The song voices worries about a lack of money in the present and projects it onto fear of your future, of having children and growing old without social care. It sort of sits in the Cameron-era austerity world, with the removal of any kind of state safety net and laments the loss of it, wishing for a return to the ‘cradle to grave’ postwar consensus. 

Exactly as it Seems

‘Exactly as it Seems’ was one of the later additions to the album, but one that immediately became one of our favourites. Starting life as a rocky demo, Conor had gotten stuck on where to take it next. Conor asked me to help him work on it, which took the form of basically remixing it as a 00s pop song, removing all acoustic instrumentation. Suddenly something just clicked, and it all came together very quickly. Lyric-less, we sang a melody over the song using the lyrics of Slipknot’s ‘Psychosocial’, and the song was basically made.

The title ‘Exactly as it Seems’ originated from a song we wrote in our old band when we were 15, which was a lament on being bored by the repetition of small-town life and smoking lots of weed in the park. In a way, the current song describes a similar sort of feeling that carries on into your early 20s. Despite being somewhere more exciting like London, the reality of the repetition of monotonous office work creates a similar seemingly inescapable experience. 

The main theme of the song is aspiring to feel aspirational – being surrounded by people brimming with optimism and drive about their careers and failing to feel the same.

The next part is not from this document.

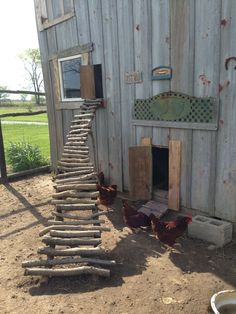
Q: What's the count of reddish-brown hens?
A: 3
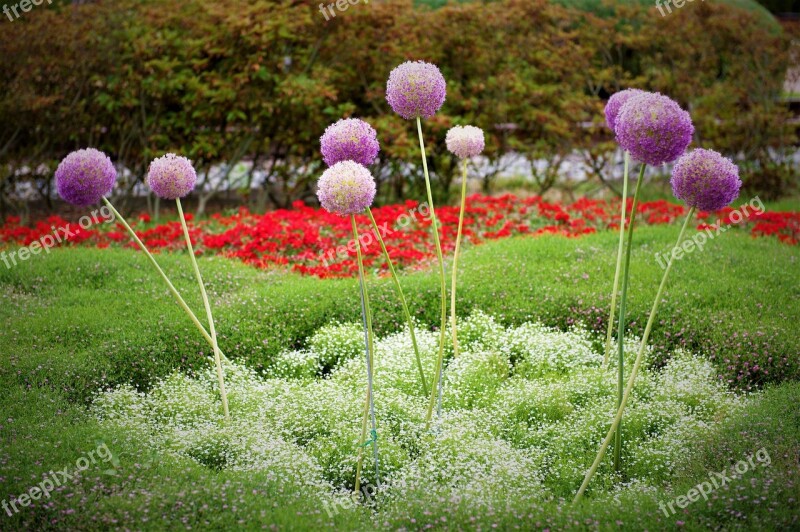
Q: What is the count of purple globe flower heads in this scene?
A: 9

It’s about simultaneously wanting to break out into something more interesting but resenting the sort of people that do just that, like giving evils to successful people on the cover of magazines out of jealousy. 

Posthumous Spreadsheets

‘Posthumous Spreadsheets’ is a sort of reflection on the themes of the whole album. It’s asking, given all of the aspects of life discussed in the other songs, what will my legacy be?

The first half of the song sees me daydreaming at work about history and my place within it. Obsessed by history, it talks about the issues of this nostalgia infecting all parts of life, and the loss of the youthful ambition to not end up in the adult world of monotony.  Like ‘Exactly’, it also touches a lot on aspiration (and lack thereof) and trying to foster more of it within yourself, and wondering if you’ll get to a place where you’ll look back contently with your life. The title comes from the idea of being remembered only for your mundane office work as if your spreadsheets were suddenly discovered after you were dead and you were finally recognised for their greatness. Elsewhere, the song imagines another path – getting to the top of the ladder with a well-paid city job, only to retire only and reform the band in middle age. 

The song ends with the sentiment that all of this worrying is a bit melodramatic and comes from a very middle class place of privilege. In the end, you’re going to keep going so stop worrying and complaining about it all, and enjoy it whilst it lasts. In that way, I think it’s a useful endnote to the album – fundamentally a collection of songs to dance to whilst you complain, or more kindly process life as it is.